- RECORDS FOR THE TASK
============

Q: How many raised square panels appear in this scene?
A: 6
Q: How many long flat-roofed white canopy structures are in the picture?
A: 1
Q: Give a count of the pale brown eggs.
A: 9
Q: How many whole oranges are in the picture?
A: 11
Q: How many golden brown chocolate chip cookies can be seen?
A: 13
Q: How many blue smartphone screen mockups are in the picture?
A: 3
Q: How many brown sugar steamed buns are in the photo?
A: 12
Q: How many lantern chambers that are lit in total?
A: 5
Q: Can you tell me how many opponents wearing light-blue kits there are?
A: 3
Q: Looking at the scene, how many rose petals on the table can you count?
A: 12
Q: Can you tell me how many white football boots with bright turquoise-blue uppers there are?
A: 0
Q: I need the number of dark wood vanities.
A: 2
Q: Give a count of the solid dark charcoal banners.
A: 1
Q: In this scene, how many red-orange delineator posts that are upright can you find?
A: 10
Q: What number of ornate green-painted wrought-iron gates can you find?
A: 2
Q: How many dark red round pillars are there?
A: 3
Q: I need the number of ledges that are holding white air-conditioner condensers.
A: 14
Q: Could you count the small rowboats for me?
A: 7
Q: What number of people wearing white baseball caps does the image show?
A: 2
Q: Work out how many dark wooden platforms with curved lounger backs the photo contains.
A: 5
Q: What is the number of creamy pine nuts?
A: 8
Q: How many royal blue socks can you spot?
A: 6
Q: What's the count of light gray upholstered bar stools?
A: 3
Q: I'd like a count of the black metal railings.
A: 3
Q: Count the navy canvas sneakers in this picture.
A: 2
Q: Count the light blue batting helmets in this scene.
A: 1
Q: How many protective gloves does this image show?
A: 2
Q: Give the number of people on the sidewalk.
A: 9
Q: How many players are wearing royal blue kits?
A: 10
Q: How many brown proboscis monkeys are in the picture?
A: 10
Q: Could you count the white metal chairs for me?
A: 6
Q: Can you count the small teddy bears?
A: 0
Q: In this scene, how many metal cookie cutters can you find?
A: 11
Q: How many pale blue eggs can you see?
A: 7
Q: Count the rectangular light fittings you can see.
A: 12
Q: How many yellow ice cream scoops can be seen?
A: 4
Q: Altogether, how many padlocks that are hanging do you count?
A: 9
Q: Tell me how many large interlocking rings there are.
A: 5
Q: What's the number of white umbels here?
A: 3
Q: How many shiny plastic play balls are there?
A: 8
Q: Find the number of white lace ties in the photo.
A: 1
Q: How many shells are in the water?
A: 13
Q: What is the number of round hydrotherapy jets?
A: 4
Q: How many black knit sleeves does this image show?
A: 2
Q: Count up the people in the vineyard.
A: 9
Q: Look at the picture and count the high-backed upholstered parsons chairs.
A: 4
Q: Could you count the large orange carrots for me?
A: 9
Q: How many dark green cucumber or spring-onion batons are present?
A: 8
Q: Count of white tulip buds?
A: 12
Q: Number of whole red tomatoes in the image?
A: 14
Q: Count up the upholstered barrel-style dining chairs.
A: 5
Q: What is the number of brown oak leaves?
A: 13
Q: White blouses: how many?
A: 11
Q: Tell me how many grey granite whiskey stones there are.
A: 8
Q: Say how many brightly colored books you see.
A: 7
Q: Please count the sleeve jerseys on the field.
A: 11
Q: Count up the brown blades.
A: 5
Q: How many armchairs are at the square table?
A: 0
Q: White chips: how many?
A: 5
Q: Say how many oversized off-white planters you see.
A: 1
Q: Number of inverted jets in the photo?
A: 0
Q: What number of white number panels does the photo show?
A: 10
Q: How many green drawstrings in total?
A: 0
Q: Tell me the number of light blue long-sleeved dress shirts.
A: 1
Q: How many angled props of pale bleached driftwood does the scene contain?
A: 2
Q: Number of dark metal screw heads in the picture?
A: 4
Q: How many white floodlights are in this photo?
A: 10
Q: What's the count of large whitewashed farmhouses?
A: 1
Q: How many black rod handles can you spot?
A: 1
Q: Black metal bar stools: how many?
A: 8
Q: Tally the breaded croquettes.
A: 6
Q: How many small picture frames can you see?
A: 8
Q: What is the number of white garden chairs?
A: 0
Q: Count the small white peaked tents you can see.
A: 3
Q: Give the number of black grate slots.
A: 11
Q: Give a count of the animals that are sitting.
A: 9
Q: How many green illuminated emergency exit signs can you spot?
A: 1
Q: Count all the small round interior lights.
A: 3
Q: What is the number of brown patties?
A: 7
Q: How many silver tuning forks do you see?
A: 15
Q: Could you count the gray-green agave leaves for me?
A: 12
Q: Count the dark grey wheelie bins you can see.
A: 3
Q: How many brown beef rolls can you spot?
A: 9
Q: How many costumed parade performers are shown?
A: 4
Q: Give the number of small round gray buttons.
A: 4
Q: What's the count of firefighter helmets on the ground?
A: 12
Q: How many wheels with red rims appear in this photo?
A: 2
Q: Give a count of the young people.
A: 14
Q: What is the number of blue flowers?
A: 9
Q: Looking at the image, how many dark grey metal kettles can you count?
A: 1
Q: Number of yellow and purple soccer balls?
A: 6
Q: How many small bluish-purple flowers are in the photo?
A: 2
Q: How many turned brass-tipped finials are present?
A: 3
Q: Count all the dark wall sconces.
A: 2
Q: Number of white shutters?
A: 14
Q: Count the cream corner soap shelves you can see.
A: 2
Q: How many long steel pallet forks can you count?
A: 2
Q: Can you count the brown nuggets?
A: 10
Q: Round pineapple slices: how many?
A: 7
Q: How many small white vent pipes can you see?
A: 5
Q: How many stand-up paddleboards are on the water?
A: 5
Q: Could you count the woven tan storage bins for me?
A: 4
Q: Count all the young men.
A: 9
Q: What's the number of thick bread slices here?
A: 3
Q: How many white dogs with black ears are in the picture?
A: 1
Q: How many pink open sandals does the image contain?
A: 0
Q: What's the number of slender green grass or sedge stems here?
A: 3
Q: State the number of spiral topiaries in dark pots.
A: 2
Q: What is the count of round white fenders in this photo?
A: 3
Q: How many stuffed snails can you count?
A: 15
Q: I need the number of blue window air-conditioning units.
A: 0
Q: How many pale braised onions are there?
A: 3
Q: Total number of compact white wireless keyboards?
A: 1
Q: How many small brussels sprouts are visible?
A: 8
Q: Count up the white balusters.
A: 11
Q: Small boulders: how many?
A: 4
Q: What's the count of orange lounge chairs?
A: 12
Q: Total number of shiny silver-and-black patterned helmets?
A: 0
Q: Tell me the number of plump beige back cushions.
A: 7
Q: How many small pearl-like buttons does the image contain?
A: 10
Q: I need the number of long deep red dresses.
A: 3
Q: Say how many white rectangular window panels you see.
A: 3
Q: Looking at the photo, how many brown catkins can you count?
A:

============

- WHAT IS EXPECTED
Using the material above, please reproduce each line exactly.

- PROBLEM SOLUTION
Q: How many raised square panels appear in this scene?
A: 6
Q: How many long flat-roofed white canopy structures are in the picture?
A: 1
Q: Give a count of the pale brown eggs.
A: 9
Q: How many whole oranges are in the picture?
A: 11
Q: How many golden brown chocolate chip cookies can be seen?
A: 13
Q: How many blue smartphone screen mockups are in the picture?
A: 3
Q: How many brown sugar steamed buns are in the photo?
A: 12
Q: How many lantern chambers that are lit in total?
A: 5
Q: Can you tell me how many opponents wearing light-blue kits there are?
A: 3
Q: Looking at the scene, how many rose petals on the table can you count?
A: 12
Q: Can you tell me how many white football boots with bright turquoise-blue uppers there are?
A: 0
Q: I need the number of dark wood vanities.
A: 2
Q: Give a count of the solid dark charcoal banners.
A: 1
Q: In this scene, how many red-orange delineator posts that are upright can you find?
A: 10
Q: What number of ornate green-painted wrought-iron gates can you find?
A: 2
Q: How many dark red round pillars are there?
A: 3
Q: I need the number of ledges that are holding white air-conditioner condensers.
A: 14
Q: Could you count the small rowboats for me?
A: 7
Q: What number of people wearing white baseball caps does the image show?
A: 2
Q: Work out how many dark wooden platforms with curved lounger backs the photo contains.
A: 5
Q: What is the number of creamy pine nuts?
A: 8
Q: How many royal blue socks can you spot?
A: 6
Q: What's the count of light gray upholstered bar stools?
A: 3
Q: I'd like a count of the black metal railings.
A: 3
Q: Count the navy canvas sneakers in this picture.
A: 2
Q: Count the light blue batting helmets in this scene.
A: 1
Q: How many protective gloves does this image show?
A: 2
Q: Give the number of people on the sidewalk.
A: 9
Q: How many players are wearing royal blue kits?
A: 10
Q: How many brown proboscis monkeys are in the picture?
A: 10
Q: Could you count the white metal chairs for me?
A: 6
Q: Can you count the small teddy bears?
A: 0
Q: In this scene, how many metal cookie cutters can you find?
A: 11
Q: How many pale blue eggs can you see?
A: 7
Q: Count the rectangular light fittings you can see.
A: 12
Q: How many yellow ice cream scoops can be seen?
A: 4
Q: Altogether, how many padlocks that are hanging do you count?
A: 9
Q: Tell me how many large interlocking rings there are.
A: 5
Q: What's the number of white umbels here?
A: 3
Q: How many shiny plastic play balls are there?
A: 8
Q: Find the number of white lace ties in the photo.
A: 1
Q: How many shells are in the water?
A: 13
Q: What is the number of round hydrotherapy jets?
A: 4
Q: How many black knit sleeves does this image show?
A: 2
Q: Count up the people in the vineyard.
A: 9
Q: Look at the picture and count the high-backed upholstered parsons chairs.
A: 4
Q: Could you count the large orange carrots for me?
A: 9
Q: How many dark green cucumber or spring-onion batons are present?
A: 8
Q: Count of white tulip buds?
A: 12
Q: Number of whole red tomatoes in the image?
A: 14
Q: Count up the upholstered barrel-style dining chairs.
A: 5
Q: What is the number of brown oak leaves?
A: 13
Q: White blouses: how many?
A: 11
Q: Tell me how many grey granite whiskey stones there are.
A: 8
Q: Say how many brightly colored books you see.
A: 7
Q: Please count the sleeve jerseys on the field.
A: 11
Q: Count up the brown blades.
A: 5
Q: How many armchairs are at the square table?
A: 0
Q: White chips: how many?
A: 5
Q: Say how many oversized off-white planters you see.
A: 1
Q: Number of inverted jets in the photo?
A: 0
Q: What number of white number panels does the photo show?
A: 10
Q: How many green drawstrings in total?
A: 0
Q: Tell me the number of light blue long-sleeved dress shirts.
A: 1
Q: How many angled props of pale bleached driftwood does the scene contain?
A: 2
Q: Number of dark metal screw heads in the picture?
A: 4
Q: How many white floodlights are in this photo?
A: 10
Q: What's the count of large whitewashed farmhouses?
A: 1
Q: How many black rod handles can you spot?
A: 1
Q: Black metal bar stools: how many?
A: 8
Q: Tally the breaded croquettes.
A: 6
Q: How many small picture frames can you see?
A: 8
Q: What is the number of white garden chairs?
A: 0
Q: Count the small white peaked tents you can see.
A: 3
Q: Give the number of black grate slots.
A: 11
Q: Give a count of the animals that are sitting.
A: 9
Q: How many green illuminated emergency exit signs can you spot?
A: 1
Q: Count all the small round interior lights.
A: 3
Q: What is the number of brown patties?
A: 7
Q: How many silver tuning forks do you see?
A: 15
Q: Could you count the gray-green agave leaves for me?
A: 12
Q: Count the dark grey wheelie bins you can see.
A: 3
Q: How many brown beef rolls can you spot?
A: 9
Q: How many costumed parade performers are shown?
A: 4
Q: Give the number of small round gray buttons.
A: 4
Q: What's the count of firefighter helmets on the ground?
A: 12
Q: How many wheels with red rims appear in this photo?
A: 2
Q: Give a count of the young people.
A: 14
Q: What is the number of blue flowers?
A: 9
Q: Looking at the image, how many dark grey metal kettles can you count?
A: 1
Q: Number of yellow and purple soccer balls?
A: 6
Q: How many small bluish-purple flowers are in the photo?
A: 2
Q: How many turned brass-tipped finials are present?
A: 3
Q: Count all the dark wall sconces.
A: 2
Q: Number of white shutters?
A: 14
Q: Count the cream corner soap shelves you can see.
A: 2
Q: How many long steel pallet forks can you count?
A: 2
Q: Can you count the brown nuggets?
A: 10
Q: Round pineapple slices: how many?
A: 7
Q: How many small white vent pipes can you see?
A: 5
Q: How many stand-up paddleboards are on the water?
A: 5
Q: Could you count the woven tan storage bins for me?
A: 4
Q: Count all the young men.
A: 9
Q: What's the number of thick bread slices here?
A: 3
Q: How many white dogs with black ears are in the picture?
A: 1
Q: How many pink open sandals does the image contain?
A: 0
Q: What's the number of slender green grass or sedge stems here?
A: 3
Q: State the number of spiral topiaries in dark pots.
A: 2
Q: What is the count of round white fenders in this photo?
A: 3
Q: How many stuffed snails can you count?
A: 15
Q: I need the number of blue window air-conditioning units.
A: 0
Q: How many pale braised onions are there?
A: 3
Q: Total number of compact white wireless keyboards?
A: 1
Q: How many small brussels sprouts are visible?
A: 8
Q: Count up the white balusters.
A: 11
Q: Small boulders: how many?
A: 4
Q: What's the count of orange lounge chairs?
A: 12
Q: Total number of shiny silver-and-black patterned helmets?
A: 0
Q: Tell me the number of plump beige back cushions.
A: 7
Q: How many small pearl-like buttons does the image contain?
A: 10
Q: I need the number of long deep red dresses.
A: 3
Q: Say how many white rectangular window panels you see.
A: 3
Q: Looking at the photo, how many brown catkins can you count?
A:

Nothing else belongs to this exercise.